Le cadre "cosy" de l'exposition rend hommage à ce goût de l'apprentissage et du détail. Dans une pièce, une malle remplie de fioles côtoie de vieux grimoires, une disposition qui rappelle les intérieurs et les décors travaillés avec finesse de la mangaka. Cet espace a été imaginé par l'équipe en charge de la scénographie qui a "chiné l'ensemble des objets présentés" souligne la commissaire d'exposition.
Changement de décor, dans la pièce "Obscurité", les visiteurs découvrent une face plus sombre de cet univers. Les sorciers peu enclins à partager leurs pouvoirs mentent et privent le reste du monde de l'apprentissage de la magie. Les thèmes abordés par Kamome Shirahama dépassent les simples notions de bien et de mal, et s'étendent à des principes philosophiques que l'artiste illustre par ce propos : "L'accessibilité pour tous, l'écologie ou encore l'universalité."

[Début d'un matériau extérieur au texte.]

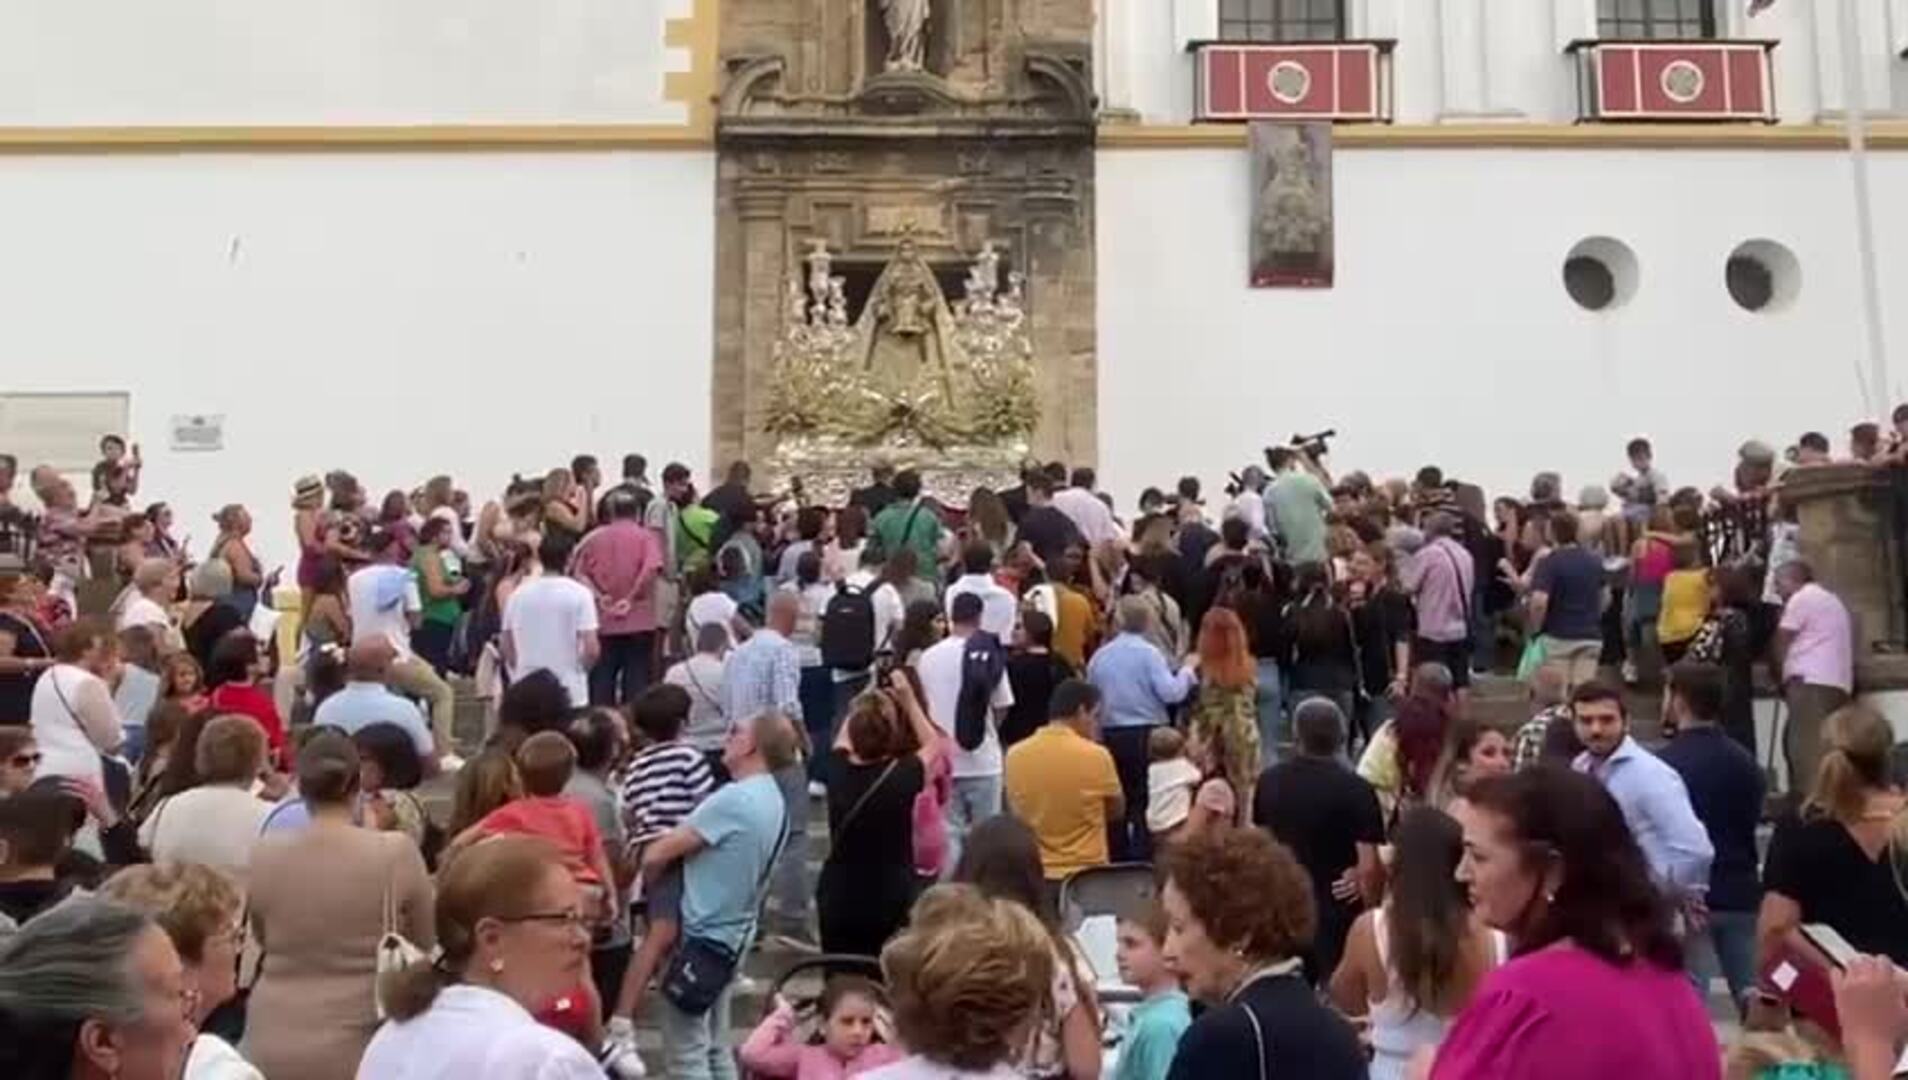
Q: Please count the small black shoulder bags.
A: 1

Manga, comics : une artiste accomplie
Véritable Miranda Priestly (personnage du Diable s'habille en Prada) du manga, avec ses cinq assistantes, Kamome Shirahama travaille sans relâche. Et même lorsqu'elle ne dessine pas, elle réfléchit à la suite de sa saga et nourrit son imaginaire créatif. Tout ce que l'on voit dans L'Atelier des sorciers sort tout droit de sa tête, avant de déléguer à ses assistantes, l'artiste commence par dessiner la structure et montre ce à quoi elle pense, puis les assistantes prennent la relève, mais Shirahama a toujours le dernier coup de crayon.

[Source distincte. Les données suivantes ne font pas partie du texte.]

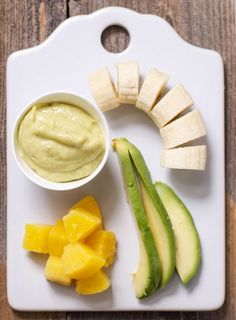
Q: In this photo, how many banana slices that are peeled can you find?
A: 6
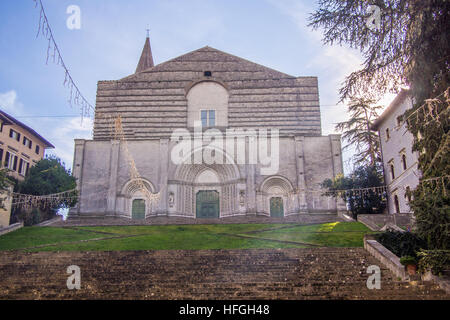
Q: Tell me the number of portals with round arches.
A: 3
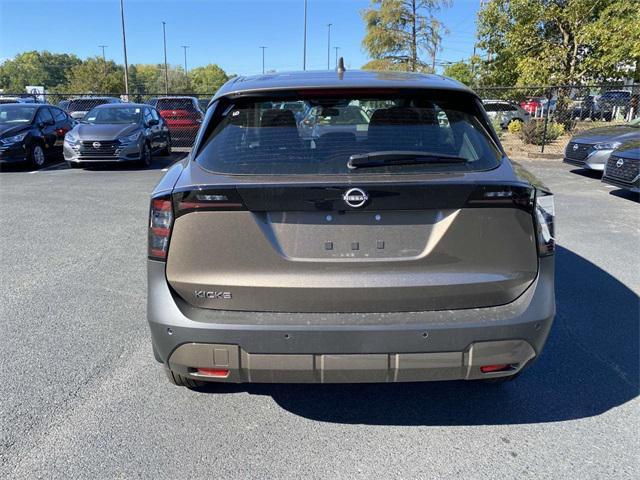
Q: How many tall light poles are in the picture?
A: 8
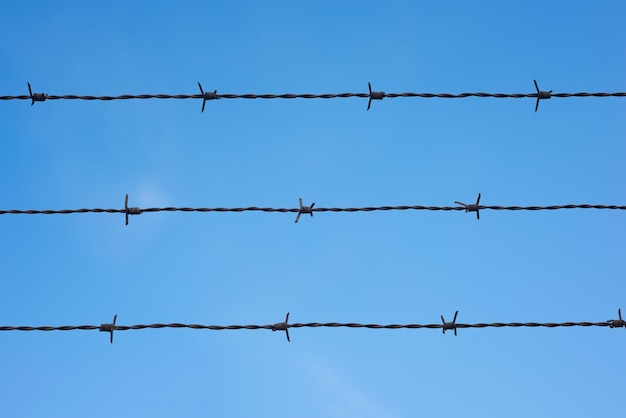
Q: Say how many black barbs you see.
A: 11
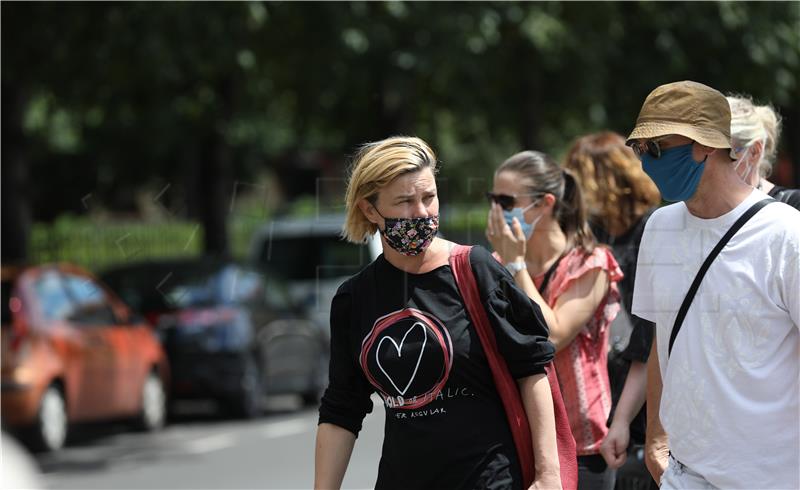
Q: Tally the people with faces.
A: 3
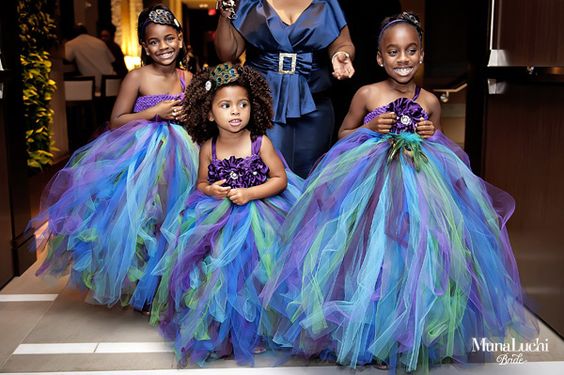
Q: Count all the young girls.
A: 3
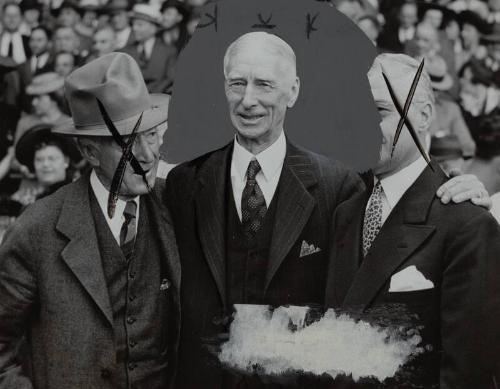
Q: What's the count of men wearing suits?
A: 3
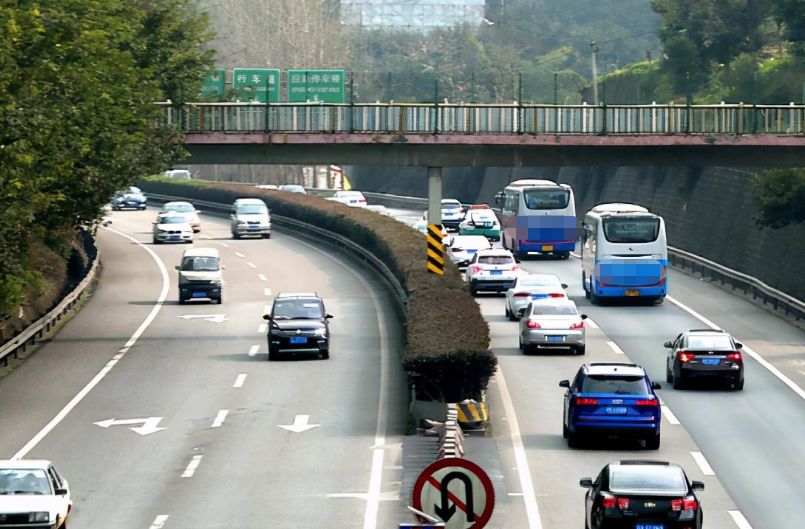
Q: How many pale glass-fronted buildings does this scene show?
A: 1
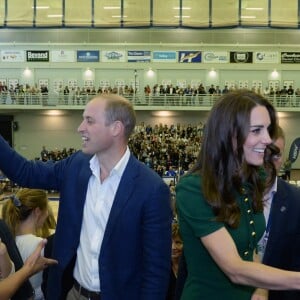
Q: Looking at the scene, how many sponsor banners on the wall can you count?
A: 12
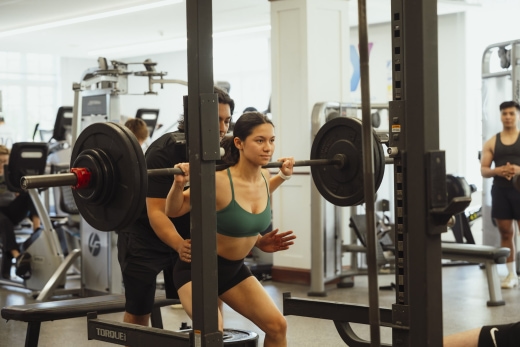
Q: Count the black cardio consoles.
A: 3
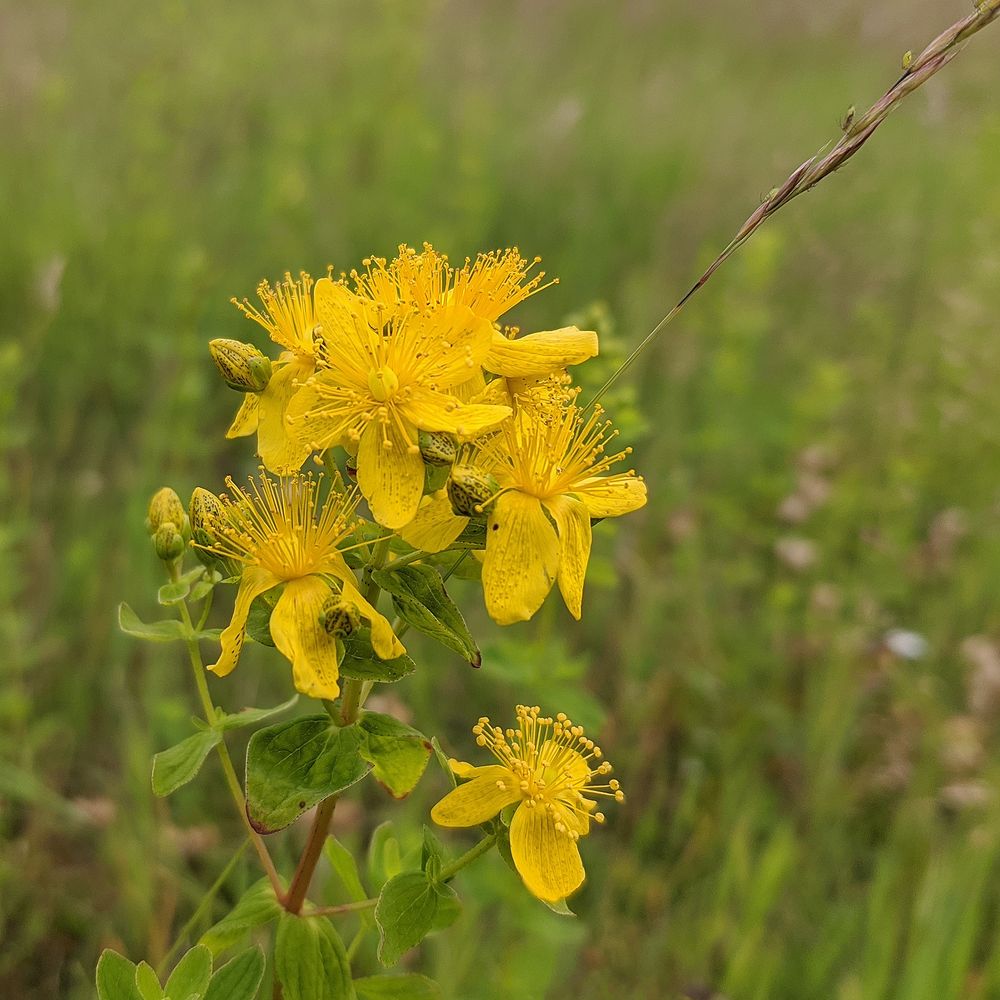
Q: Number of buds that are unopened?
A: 7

L'artiste japonaise dessine à l'encre de Chine, mais utilise aussi la technologie pour affiner son geste, le préciser et délivrer un dessin en cohérence avec les émotions des personnages. Il y a beaucoup de couleurs dans les dessins de Kamome Shirahama, dont le manga est esthétiquement très joyeux et coloré. Un fait rare pour ce genre adepte du noir et blanc, mais une liberté prise par la mangaka. L'artiste japonaise tire son expérience des illustrations en couleur des comics américains, dont elle a réalisé certaines couvertures. "Je profite des avantages offerts par ces deux genres" souligne Kamome Shirahama, toujours très attentive à la mise en scène de la psychologie des personnages.
La mangaka sort des sentiers battus et se sert des cases comme des cadres où les personnages s'appuient. "Une manière de dynamiser la mise en scène", confie-t-elle. Une dynamique que nous retrouvons sans peine dans l'exposition. Il s'agit peut-être de la plus petite manifestation du festival, mais l'univers fait certainement partie des plus vastes et des plus vivants.